This week was hard.
Early last week my little one had a bad cold. Last Saturday, I stepped outside with her (she was fully clothed and had a blanket on while I held her), for a couple of minutes. When we came back inside, she was shaking uncontrollably and her lips turned blue, her face white. It was a very scary moment. I also noticed she was burning up. I started to freak out and contemplated calling 911. Luckily, my sister was over so she suggested we take her to Children’s Hospital and she’d stay with my oldest.
I sat in the backseat next to my baby and slowly watched her lips turn back to normal. A smile on her face almost the whole time. She is sweet, except when she is tired or feels like poop. The whole time in the car, she stared at me with her warm blue eyes. I feared the worst. Not even knowing what the worst could be.
After arriving, the nurse took her temp; it was 103. He attached a monitor to her foot to detect her heartbeat. She wasn’t very happy about that. The doctor came in and asked about any family heart disease in either of our families. She said that the reason for the blue lips indicated a heart or throat problem. My own heart sank, considering this was something that could be wrong with her. Neither of our families has heart issues that we know of, and of course, I wasn’t sure about my own father’s side. I then remembered after she was born, the pediatrician that examined her had said he heard a small murmur. But, the next day it was gone and he even said it was normal in newborns.
With an anxious mind, we then take her into a room to have an x-ray on both her throat and heart. She was hysterical. It broke our hearts. We held each of her arms to make her feel somewhat safe as the nurse strapped her into the chair. I had so many thoughts in my head. It was awful, but was over quick.

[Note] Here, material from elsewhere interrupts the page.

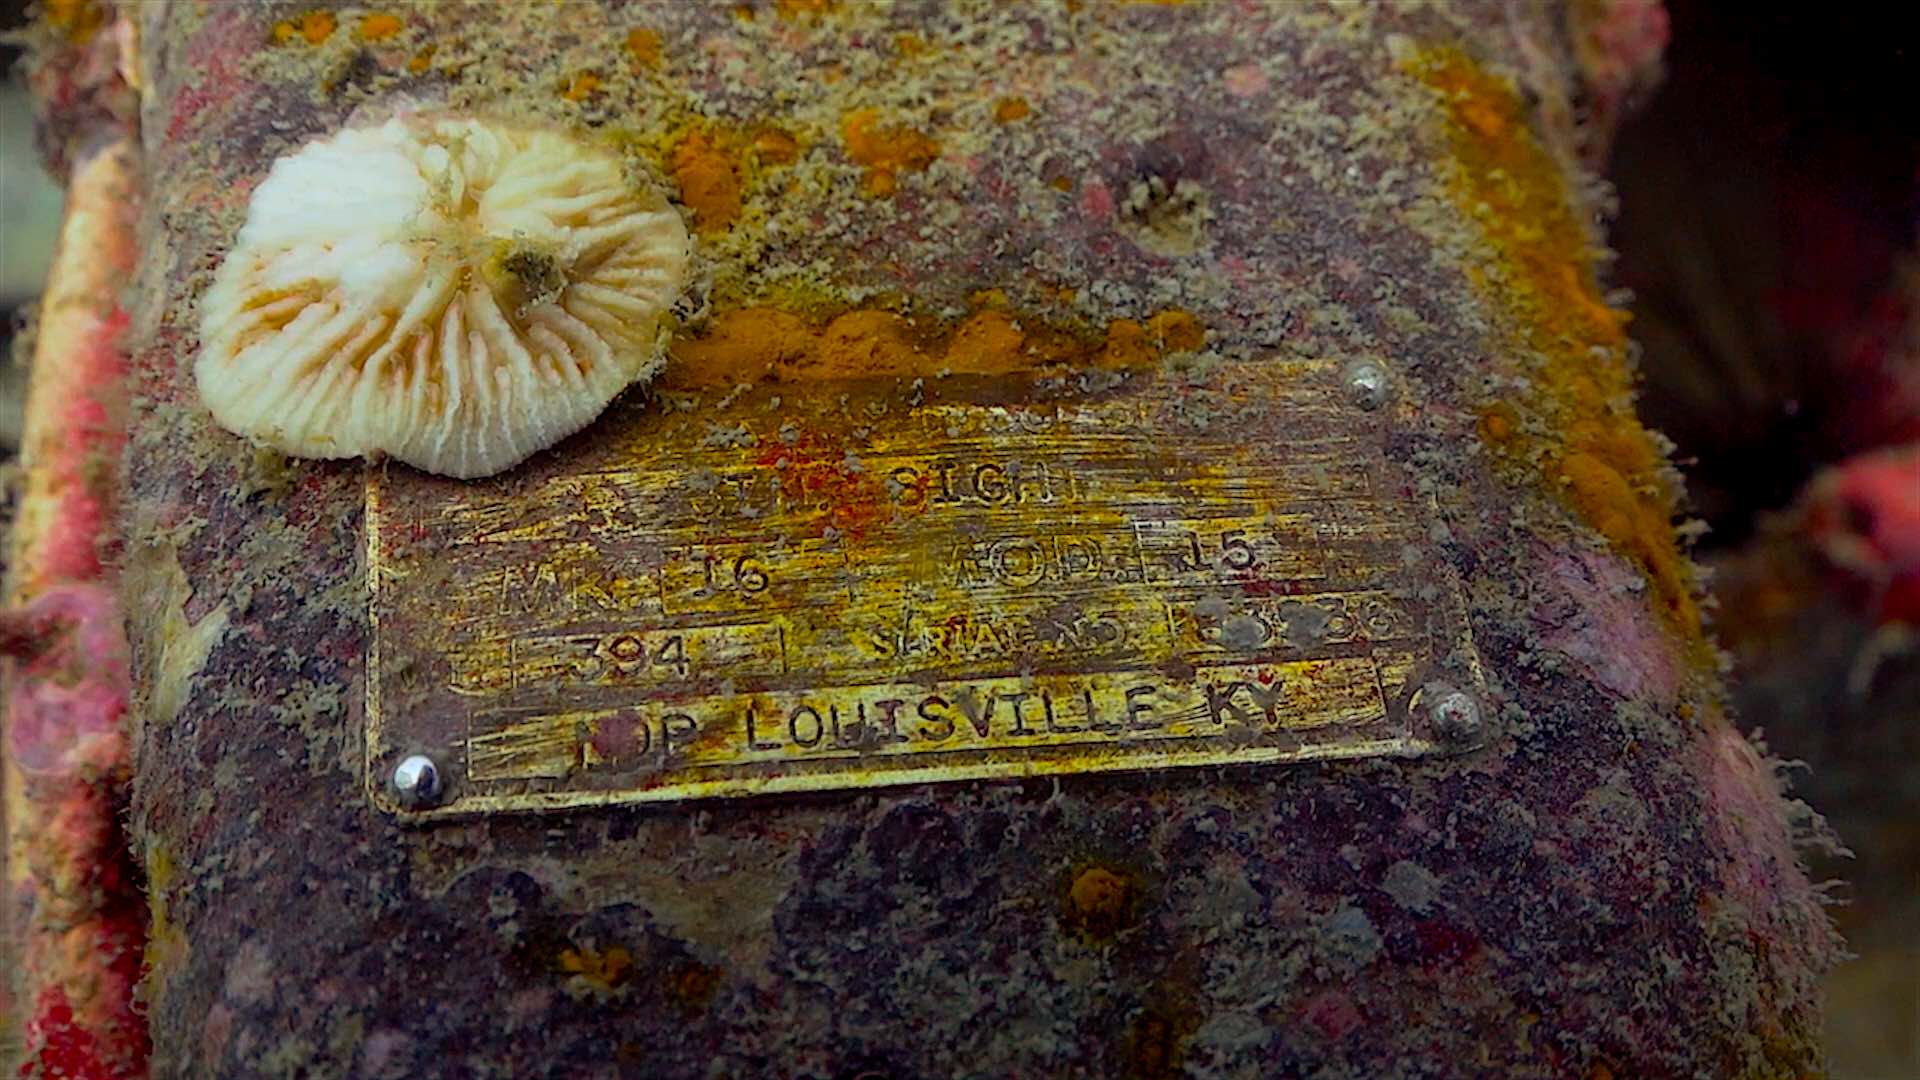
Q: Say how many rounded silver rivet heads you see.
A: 3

Once back in the room, I tried to hold and calm her but she wasn’t having it. I suppose she sensed my worry. The nurse came back in and swabbed her nose – to test for the flu. She freaked out even more. It totally and completely sucked. Luckily, the tests for everything came back normal. No flu. No RSV. No heart or throat issue. Phew. I could then breathe again.
Of course, our biggest concern still was, why did she have such a bad reaction to being outside for a few minutes. The doctor said it was probably a bronchial spasm. More than likely the change in temperature from being inside to outside hit her hard. She also indicated that this could be a sign of asthma. But, they don’t diagnose children with asthma until the age of 2+.

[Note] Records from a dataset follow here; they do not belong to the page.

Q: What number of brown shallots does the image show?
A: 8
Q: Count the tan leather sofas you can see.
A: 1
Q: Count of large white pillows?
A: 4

And so we went home with not so bad news. It was a problem we could live with… if she even does develop asthma. But our trip to the doctor didn’t end there. On Monday, while at daycare, the baby’s fever was 101, she wasn’t eating much and was falling asleep at the kitchen table. Red flag. I was at work (and our office was being audited this week), and put a call into our pediatrician to see if I could bring her in, they have an opening – so I leave work.
At our pediatrician’s office, the baby’s fever was just under 102. Worried yet again with the fever issue, and no other symptoms, we wait for the doctor. He comes in, exams her (she wasn’t happy about that), and says it is either a viral infection or UTI (Urinary Tract Infection). I have my doubts. He says they will need a urine sample for the test. I ask, “how do you take her urine?” The worst response imaginable for a mother to an almost 1-year-old, “a catheter.” Gulp.

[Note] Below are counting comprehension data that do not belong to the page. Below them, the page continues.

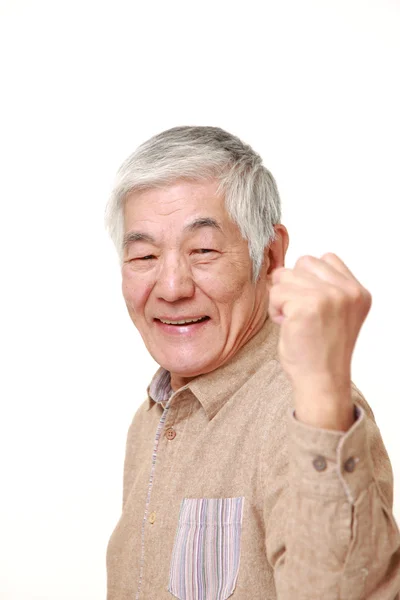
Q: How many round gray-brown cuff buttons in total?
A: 2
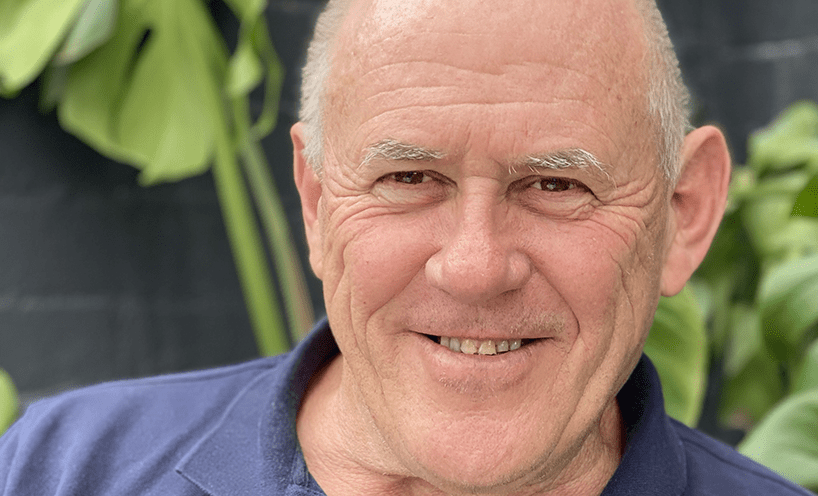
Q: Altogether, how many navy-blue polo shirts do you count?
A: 1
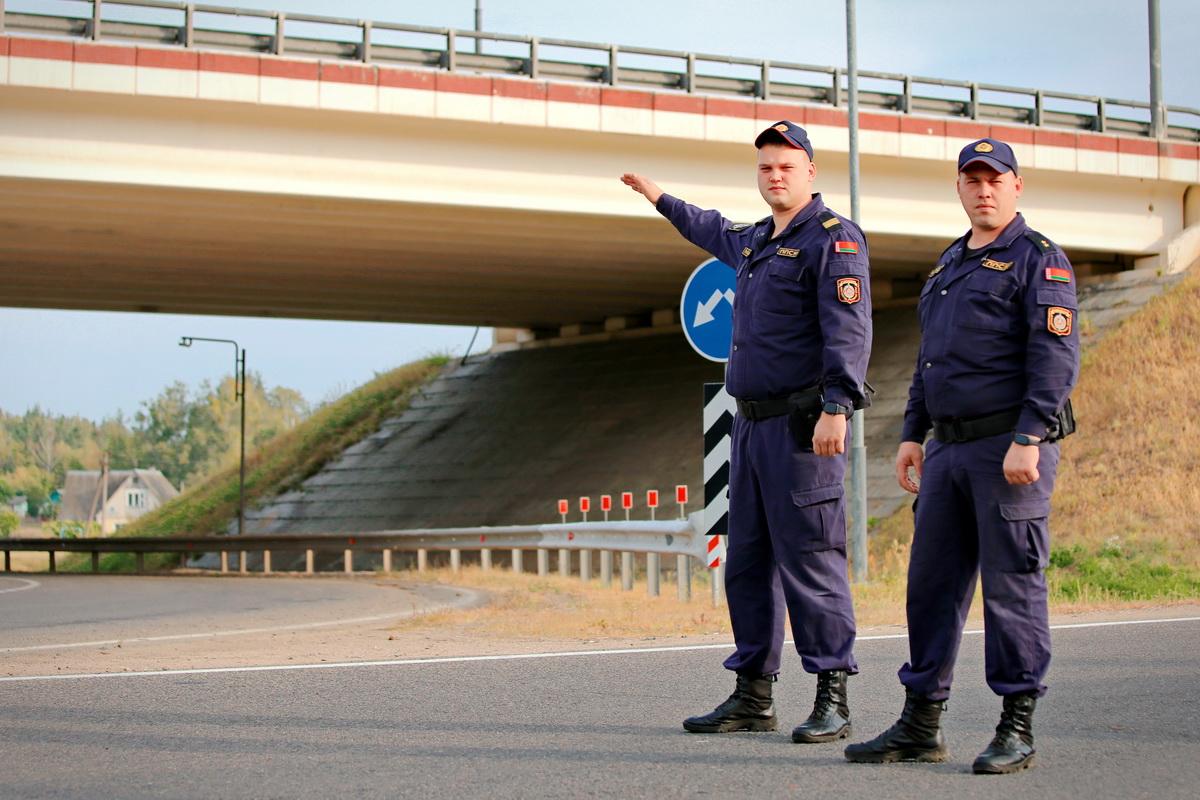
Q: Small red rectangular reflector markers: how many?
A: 6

The nurses prep her, she is screaming bloody murder while I have to hold her arms down and she looks into my eyes, and I just want to cry. As the nurse is wiping her bottom, my baby starts to pee. The nurse grabs the cup and gets enough urine. No catheter needed after all. Hallelujah.
Our pediatrician tells us 48 hours for the results. Again, I have my doubts that it’s a UTI. But, I also had doubts that it was just a viral infection. We go on with our days. Two days later and I get a call. Our doctor confirms the baby does, in fact, have a UTI. Clarity helps, I will say that. But this and the blue lip thing have no connection, unfortunately. So, we get her an antibiotic – which is always a struggle to get down her throat – hoping for the best.
In the meantime, my 4-year-old’s hands and nose start to get red little pimples. I have eczema. I know what eczema looks like. When I get a breakout, mine looks nothing like hers. I call several dermatologists to try to get an appointment sooner than later. I finally get an appointment with one. I take her. He looks at her very briefly and says, “she has sensitive skin,” after he tells her how much he loves her shirt and loves the color purple. I question it, “really, just sensitive skin?” He goes on, “it’s eczema. Only use Dove soap. Oh, I love purple, and look even my paper is purple.” He was animated and fun. He was just the type of doctor we needed after the week we’ve had. My husband and baby were with us as well. None of us wanted to leave his office. I think that says something about our lack of entertainment.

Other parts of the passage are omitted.